Ukraine came to visit Canada at the first blush of autumn. Some of the trees had stayed green, standing out amongst the red and gold and brown. Canada drove first through the country roads and then on no road at all, and Ukraine pressed her cheek to the window and watched everything go by while they listened to a cassette tape America had made. The meandering of the acoustic guitar produced no songs in the traditional sense, but the warm chords and slow pace created an inviting soundscape.
They had to hike the last leg of their journey, climbing up a hill so they could see the lake. Canada was dragging their foodstuffs behind him in a wagon, and he joked about it being so easy compared to climbing the Chilkoot in pursuit of Klondike gold. The word Chilkoot snapped like ice and Klondike chimed in the air, and Ukraine could hear the heavy clinking of gold under his words. She wondered if that was where Canada's Magic lingered: under words made sacred by the depths of their history.
They arrived at the cabin with the sun still high enough in the sky that it did not blind them when they crested the final hill and looked west across the lake. Near the water, just out of reach should the waters turn stormy and try to claim the shores, was the cabin. Ukraine saw it and felt comforted; it was not entirely unlike her own oldest homes, hidden away somewhere simple and still wild.
The generator came alive with a tremendous roar and the flow of electricity briefly made a tingle go up Ukraine's spine. Canada re-entered the cabin dusting off his hands and together they shook the spiders out of the blankets and swept away the worst of the dust. They stored the food and made the bed and pumped water from the groundwater well. The only modernisation had been the generator and electric lights it seemed, and Canada explained that everyone had to have a few modern conveniences in case of emergency nowadays.

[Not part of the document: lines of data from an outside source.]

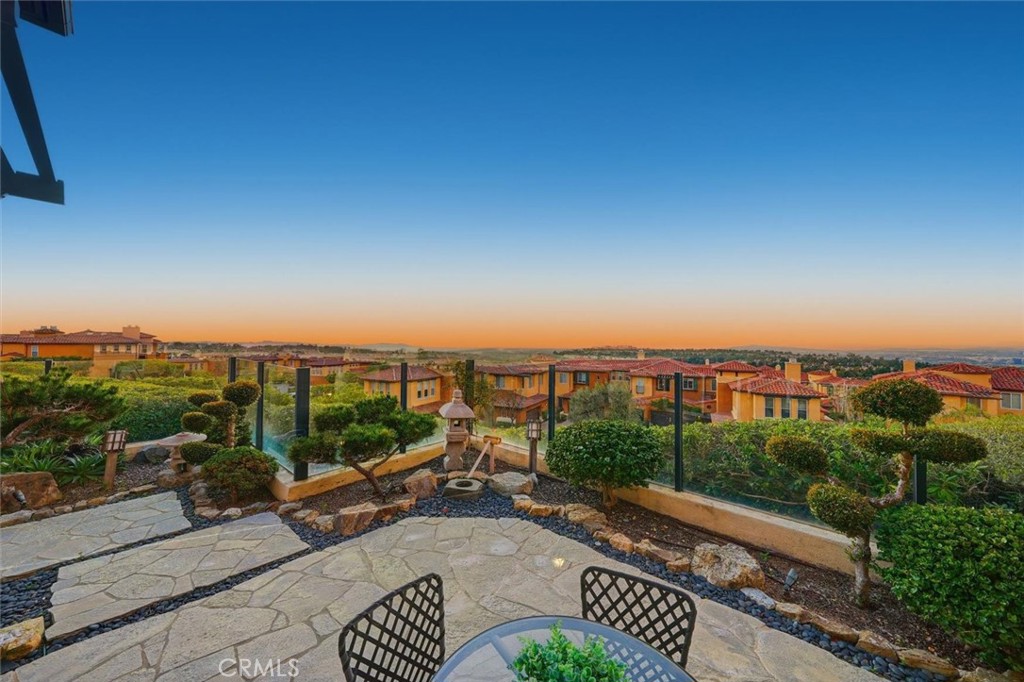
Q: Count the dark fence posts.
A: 9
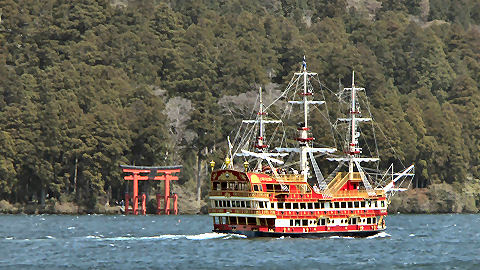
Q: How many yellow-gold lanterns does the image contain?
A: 3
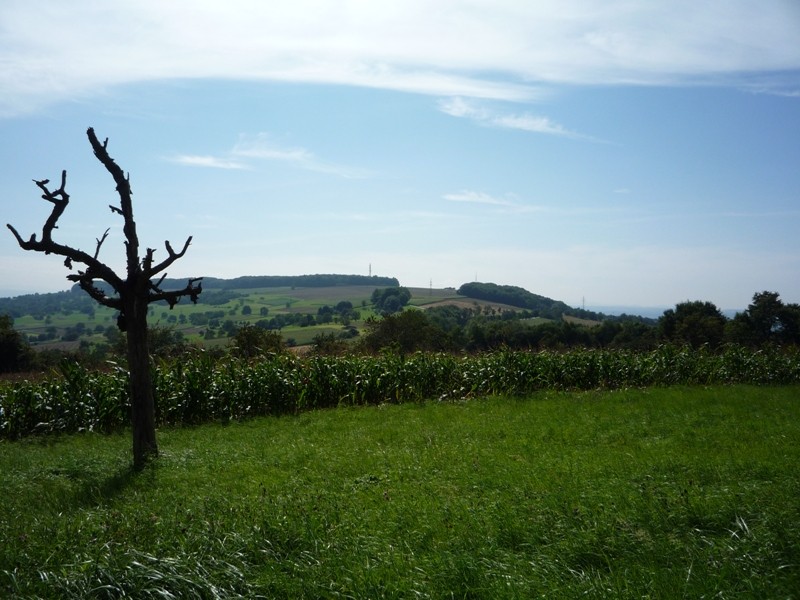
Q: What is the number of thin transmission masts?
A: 4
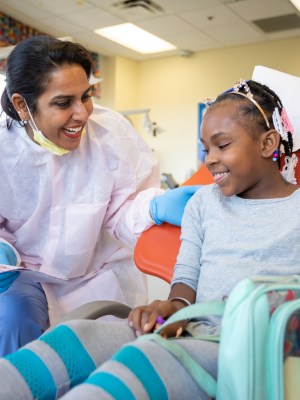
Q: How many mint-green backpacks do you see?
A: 1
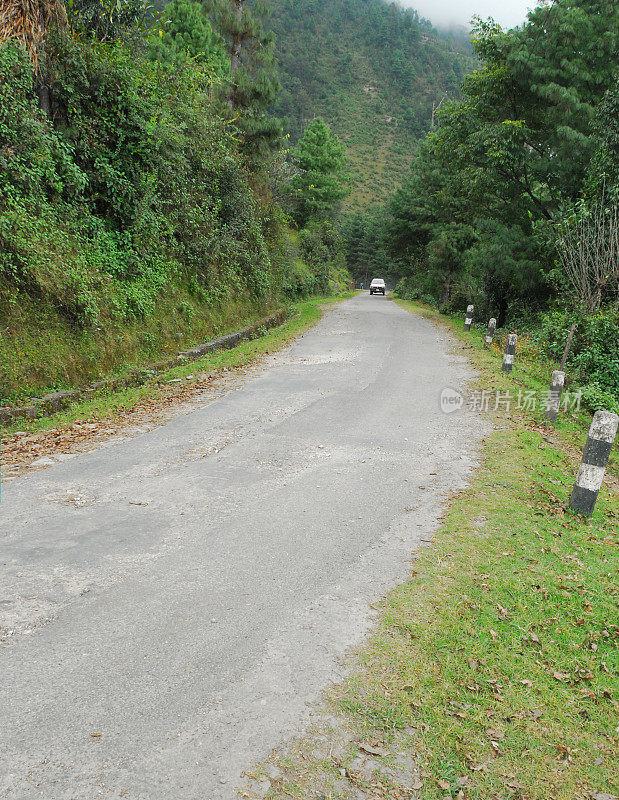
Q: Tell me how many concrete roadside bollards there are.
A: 5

At suppertime the wind went from a whisper to a roar and Ukraine could feel the heavy air. Maybe this was where Canada's Magic dwelt, she thought, in the vastness of the wind and atmosphere. They stayed inside and ate until they were stuffed. Canada tuned a battery-powered radio to CBC and they listened to a little radio station that only existed for the sake of lonely travellers.
At night they shared the bed and listened to the wind rattling the trees late into the night. When the wind calmed the rain began and Ukraine succumbed to sleep.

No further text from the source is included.